→ Exercise prompt
The word "white" marks the lines you need; copy each of them from the data.

→ Records supplied
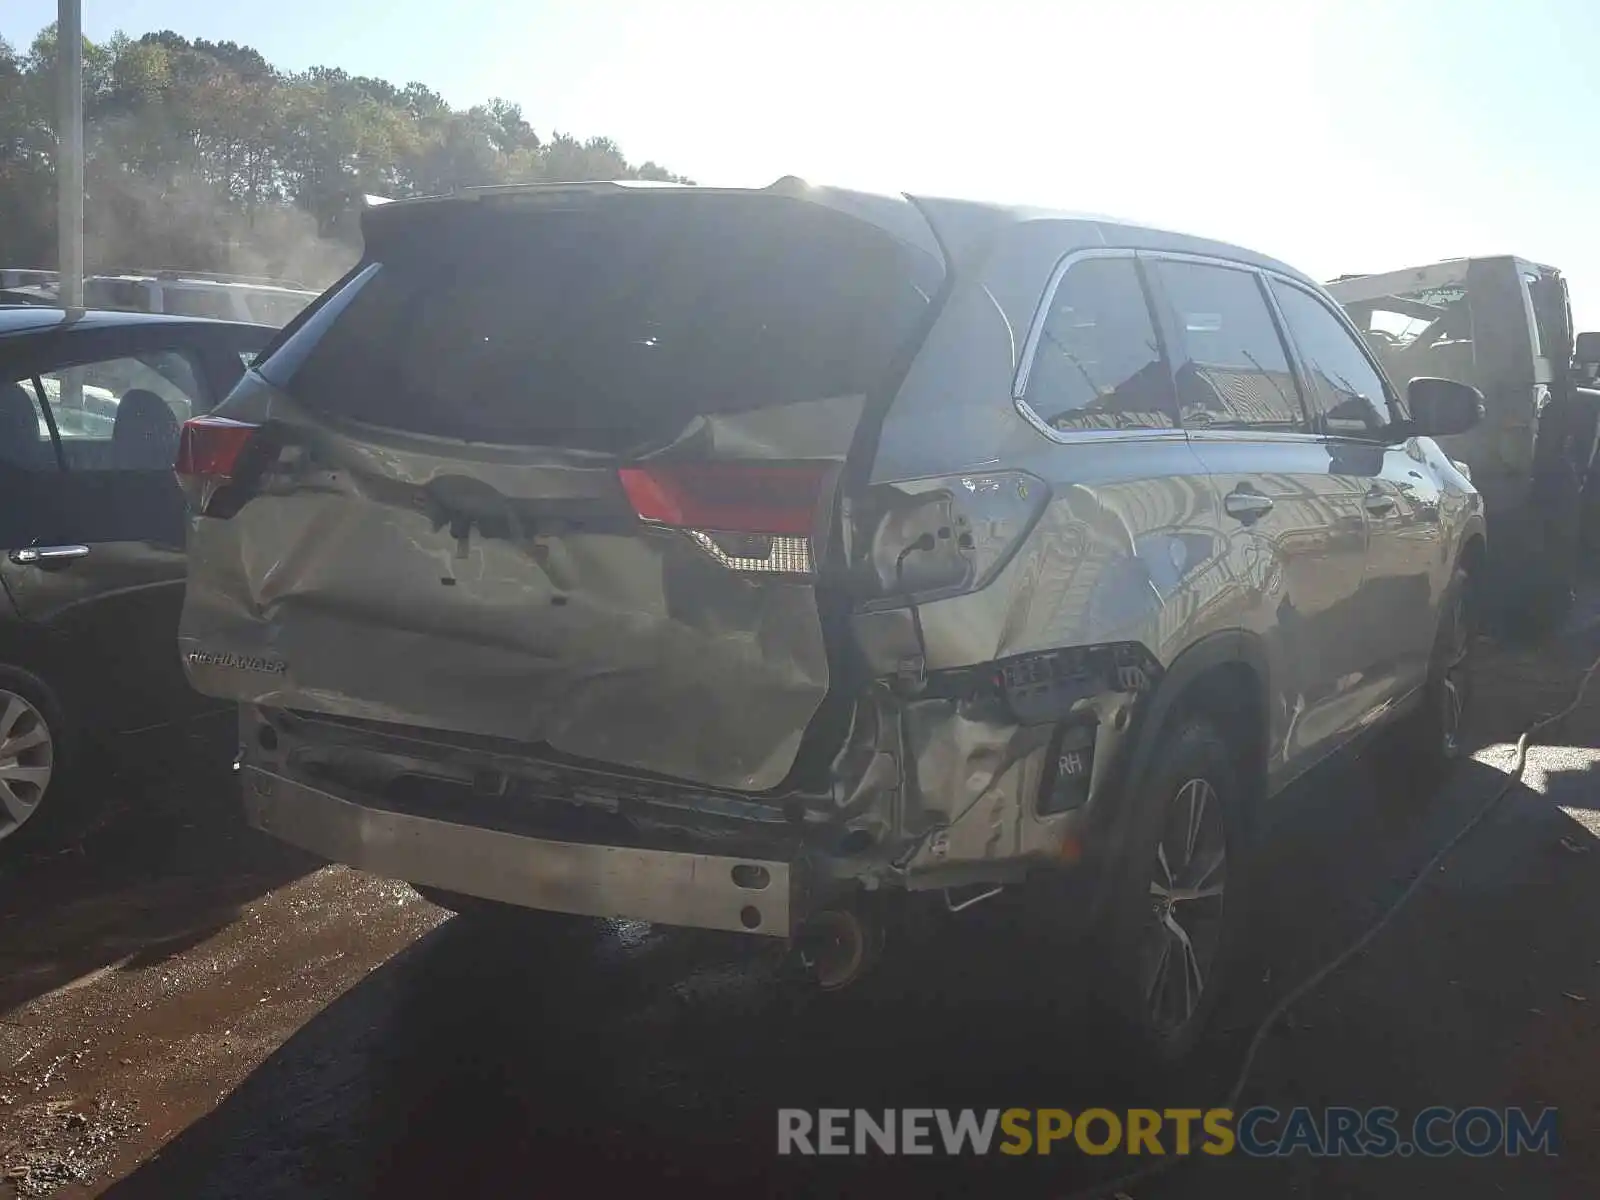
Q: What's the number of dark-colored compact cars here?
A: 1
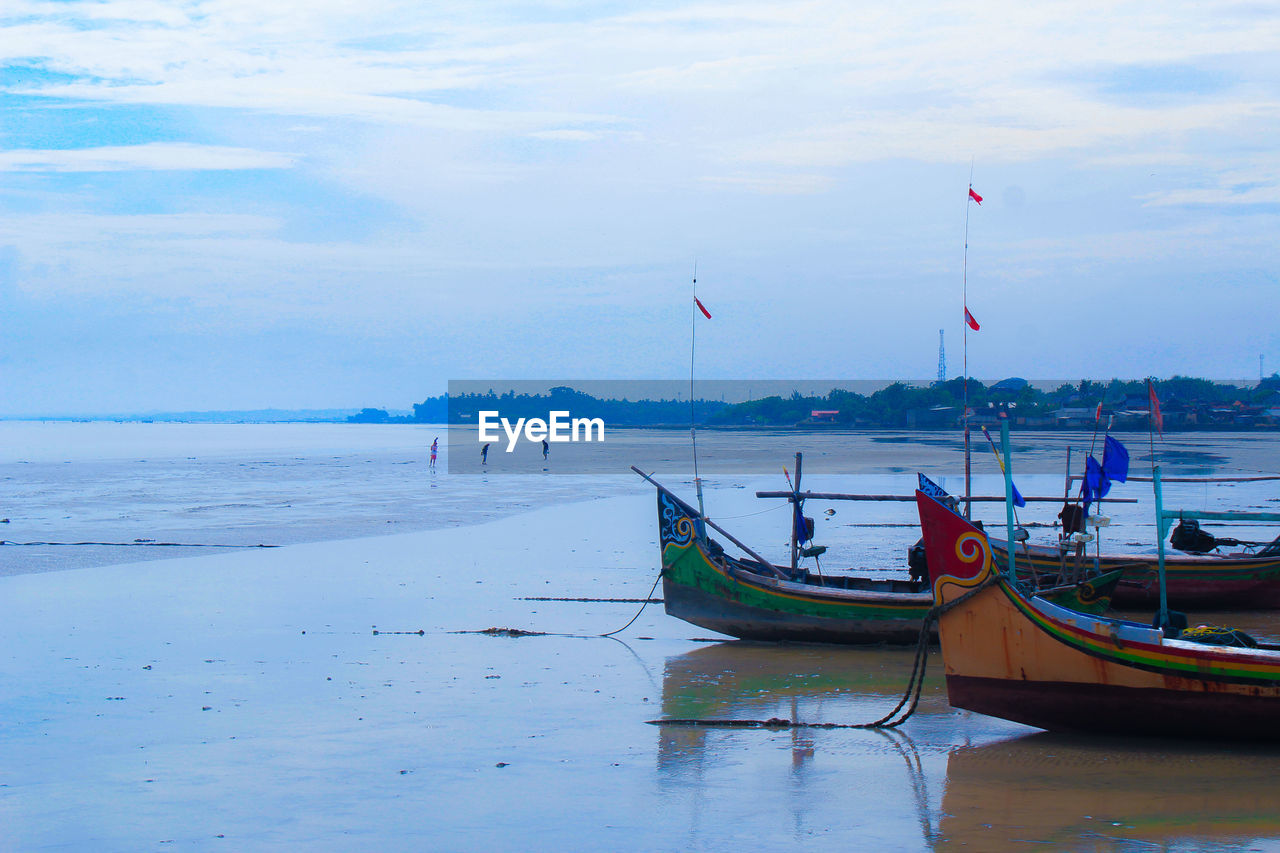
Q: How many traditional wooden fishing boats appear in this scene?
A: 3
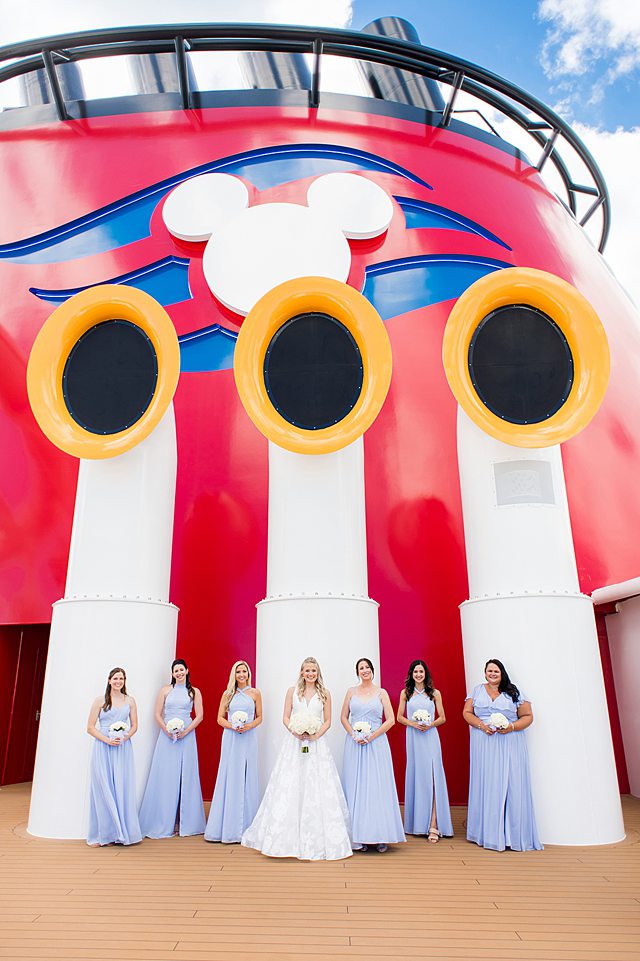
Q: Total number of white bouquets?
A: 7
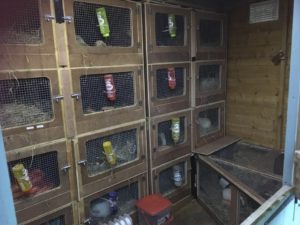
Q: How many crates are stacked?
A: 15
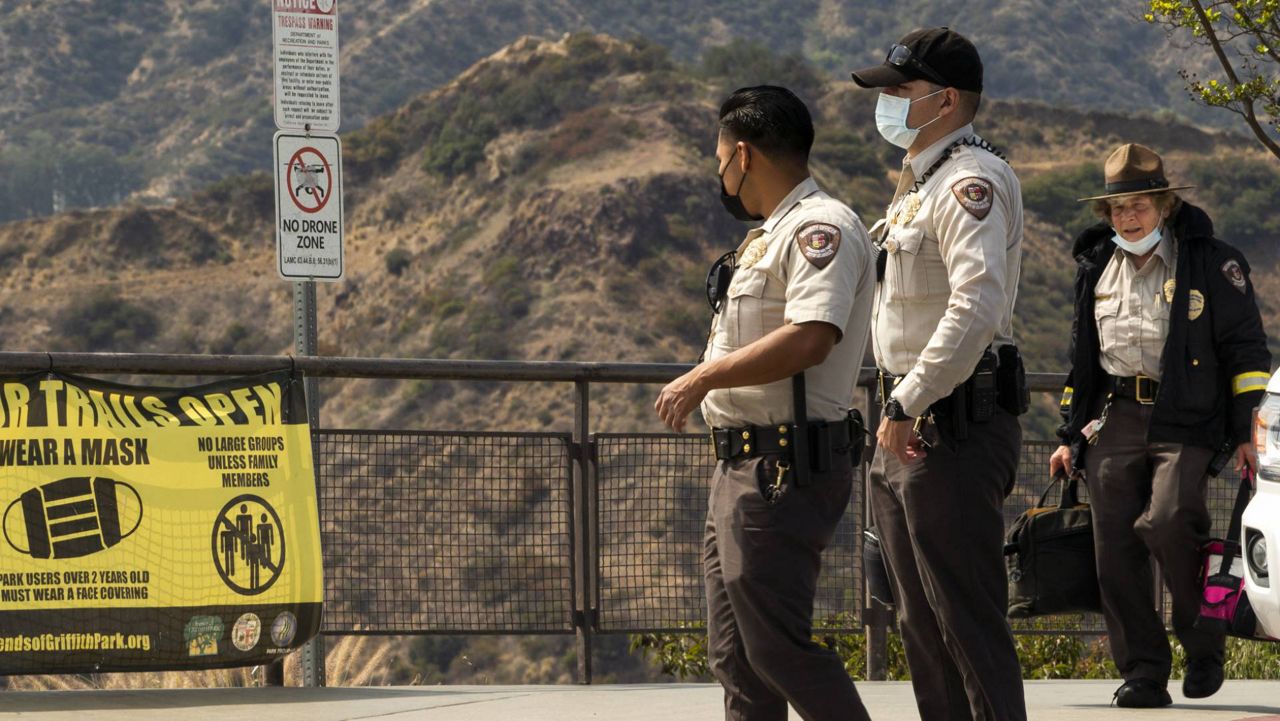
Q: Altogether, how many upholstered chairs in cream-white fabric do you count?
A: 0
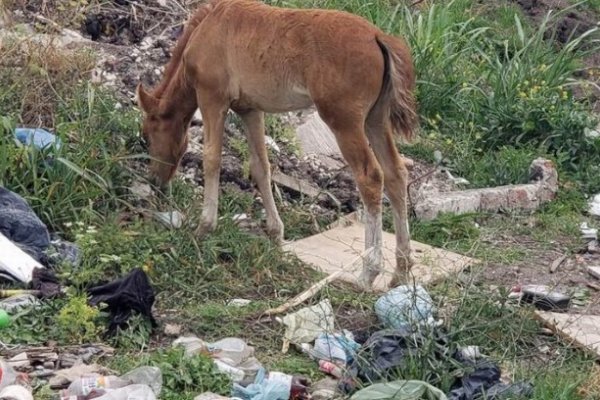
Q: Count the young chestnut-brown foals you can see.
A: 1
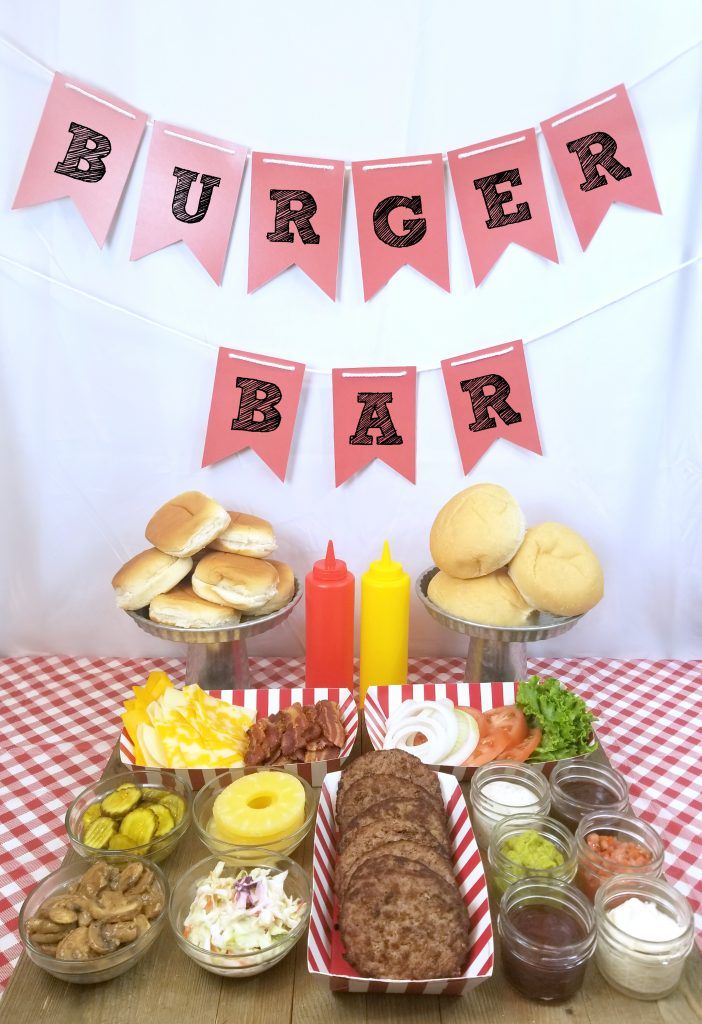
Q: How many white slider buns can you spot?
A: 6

→ Exercise solution
Q: Total number of white bouquets?
Q: Altogether, how many upholstered chairs in cream-white fabric do you count?
Q: How many white slider buns can you spot?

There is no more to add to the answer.